Cost efficiency is one of the benefits you will enjoy with induction bending. In brief, the process uses straight pipes, measured and clamped at the particular points that you would like to bend. The clamped area is then heated and driven through an inductor that accurately creates the bend. Thereafter, the pipe is cooled by natural air or cold water. First, you will save money because bending straight material is cheaper than buying individual components to make joints. You will also save money on labour charges because the induction process can be done faster than welding different pipes together.

Reduced Friction and Wear

When you weld pipes together to create a joint, the joint is likely to have a different texture from the rest of the piping. With large volumes of fuel often flowing through the welded joint, there is increased friction between the joint and the fuel. This friction can easily wear off a section of the joint and lead to leaking, considering that the welded joint does not have a uniform thickness. However, this is not the case when the pipes are bent using the induction process. After heating and bending, the pipe cools uniformly without constrictions. This minimises friction with the fuel, preventing unprecedented leaks.

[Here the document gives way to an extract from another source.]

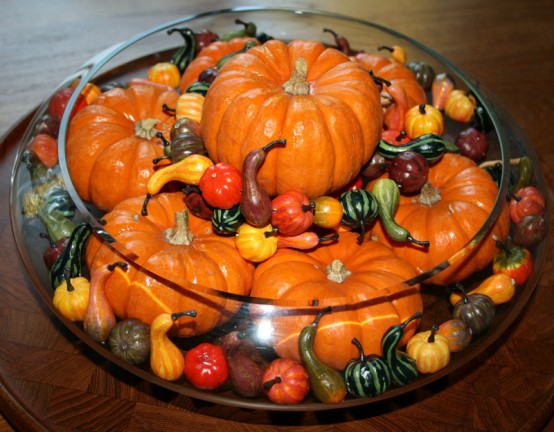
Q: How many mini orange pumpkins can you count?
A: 7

Supports Computer Aided Design (CAD)

Computer Aided Design is used in engineering to ensure precision throughout the layout and conceptual design of petrochemical products and establishments. For a filling station, you will have to deal with multiple curves and pipe sizes, meaning that precision is key when setting up bends. The induction bending process supports the use of CAD to create a layout and assess the strength and dynamics of the piping material. It ensures that each bend can handle the pressure of the fuel load passing through it every time. This is unlike welded joints that are susceptible to human error.